December 3rd, 2009 by Christian

(or: “Miley Cyrus Squeezes Out Laughing Babies?“)

I write about media technology.  Lately I have been doing some research on online video distribution.  Every day this topic is getting more mainstream, but I still avoid describing myself as a “YouTube researcher.” If I did, I’m sure the first image to come to mind would probably be me closely studying a laughing baby (below; 98 million views on YouTube to date) or maybe the Evolution of Dance (131 million views)



(click for video)

It’s not that Media Studies has ever been held in particularly high regard as an important subject (though the cinema people keep trying), but when writing about online video there’s an even greater presumption of frivolousness.  As I am often arguing about the valuable role of public media and media generated by what we used to call “the audience,” I get stuck between the dead-boring vibe of PBS pledge drives and scenes of people freaking out on their webcams.  Either this is perceived a good-for-you but not something we’d actually watch (PBS), or it’s momentarily amusing but perceived as ultimately valueless (YouTube freakout).

What I need is to unearth an kind of ur-example of the value of participatory media.  Some instance of obvious widespread social value that came from a non-traditional source and spread via the Internet.  A fantastic visual expose of some important social issue that was rejected/ignored by the mainstream media until thanks to (ta daa…) Internet distribution it gained a wide audience and some really important social change resulted.

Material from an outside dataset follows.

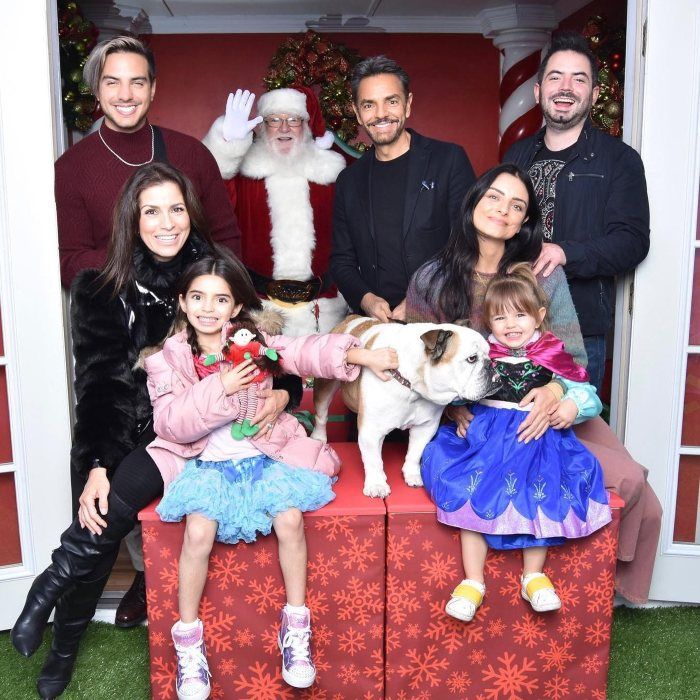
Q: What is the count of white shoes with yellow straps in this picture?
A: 2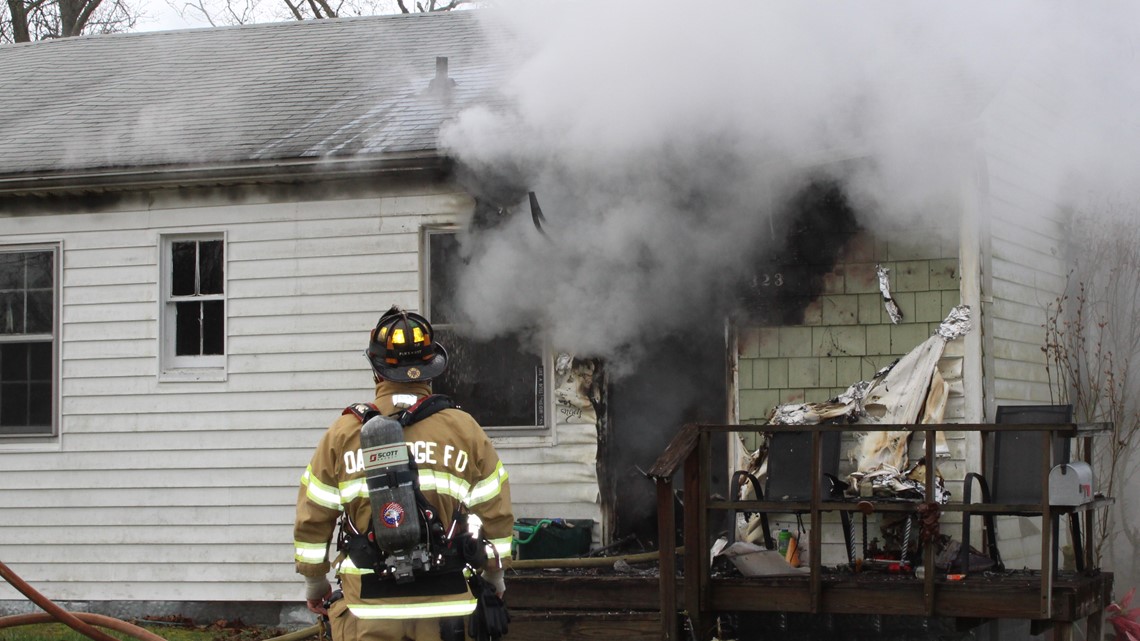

Censorship in other countries has led to some well-known examples there (e.g., the Neda Soltan video in Iran) but I have a hard time thinking of an effective example in the U.S.  When I ask people for ideas I get things like “Dancing Parrot on YouTube Leads to Scientific Theory” and sure, I’m glad that ornithology and neuroscience are moving forward but I’m hoping for a little more PUNCH.  Or I get people referring to Matt Drudge and the Monica Lewinsky scandal.  I’m hoping for a little less SLEAZE.

Some people speculate that Internet video is leading to new experiments in aesthetic form — by this theory we should be looking for the Francois Truffaut of grainy 30-second pratfall videos (220,000 views) and, once found, this will establish the medium’s value.  I don’t think so.  It will take a while to see if we have a new art form that achieves widespread recognition and I’m not keen to wait.  Also I’m not sure I want to let “high culture” decide this one for me.

But I guess low culture doesn’t sound like a good way to argue it, either.

Saget Americas Funniest Home Videos

(YouTube c. 1989)

There is an area of scholarly research about participatory media and lately it hasn’t helped me with this problem.  Trying to figure out what the group formerly known as “the audience” is up to has a long tradition (from Herta Herzog’s classic “On Borrowed Experience” in the 1940s)[1].  The participatory media people are often interested in what the participators are up to regardless of what they are doing.  From Textual Poachers and beyond, a lot of brainpower has been used to justify seemingly-frivolous fan activity as actually important.[2]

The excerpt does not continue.